Harris County Flood Control District’s (HCFCD) Woodridge Village Excavation and Removal contract for 500,000 cubic yards with Sprint Sand & Clay is almost one-quarter complete. Sprint excavated approximately another 9,000 cubic yards in May (5.8 acre feet). That’s almost double the monthly minimum and brings the total up to 123,882 cubic yards.
Stormwater from Woodridge Village flooded hundreds of homes twice in 2019. The excavation will provide additional stormwater detention capacity to reduce flood risk downstream in the future.
May/June Photos Show Progress
The first two photos below were taken at the beginning of May and June 2023.
Up until now, Sprint has been excavating from west to east. Now, they seem to be excavating primarily from south to north.
HCFCD spokesperson Amy Crouser said that, “Essentially, the contractor is free to excavate where they want within the provided footprint.”
Where Does Woodridge Village Excavation Go From Here?
Sprint has excavated 76.8 acre feet so far. That brings the current detention capacity (old plus new) to 348 acre feet. That’s 90% of what Woodridge Village needs to meet Atlas-14 requirements.
Here’s how all that looks in a table.
|Acre Feet of Stormwater Detention||% of Ultimate|
|Site Had When Purchased from Perry Homes||271||47%|
|Has as of 6/4/23||348||60%|
|Atlas 14 Requires||385||66%|
|If Sprint Excavates All 500K Cubic Feet||580||100%|
Sprint’s contract calls for excavating UP TO 500,000 cubic yards. Any excavation beyond Atlas-14 needs would create a safety hedge against future needs should they increase.
Sprint will make only $1,000 from its Woodridge Village excavation contract, but will make its profit by selling the dirt at market rates. It’s a good deal for taxpayers, but carries some uncertainty with it.
A lot of flexibility exists for both parties in an E&R contract.

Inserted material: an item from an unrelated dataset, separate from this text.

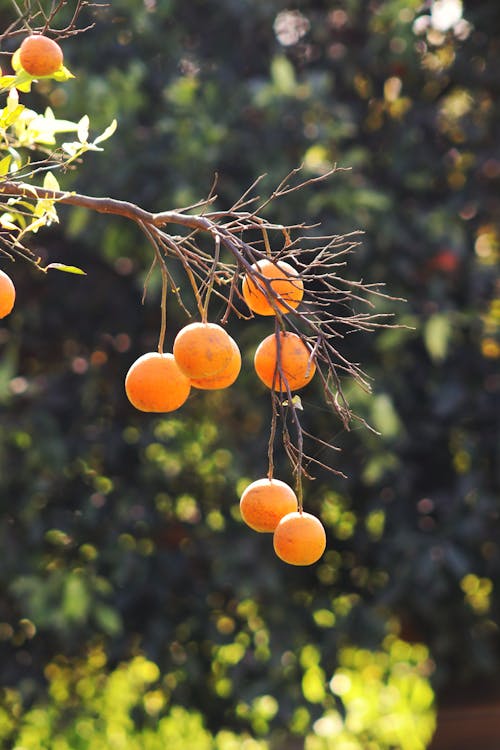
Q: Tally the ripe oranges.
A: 9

If the demand for dirt dries up and excavation slows, HCFCD and Sprint could modify the E&R contract to complete a smaller detention basin sooner. But I assume it would still meet Atlas 14 requirements at a minimum.
But simply excavating the dirt isn’t the end of the job. Harris County still needs to slope the sides, plant grass, and tie the new basin into the site’s existing stormwater-detention-basin network.
HCFCD and Harris County Purchasing are currently evaluating consultants’ bids to draw up the final construction plans.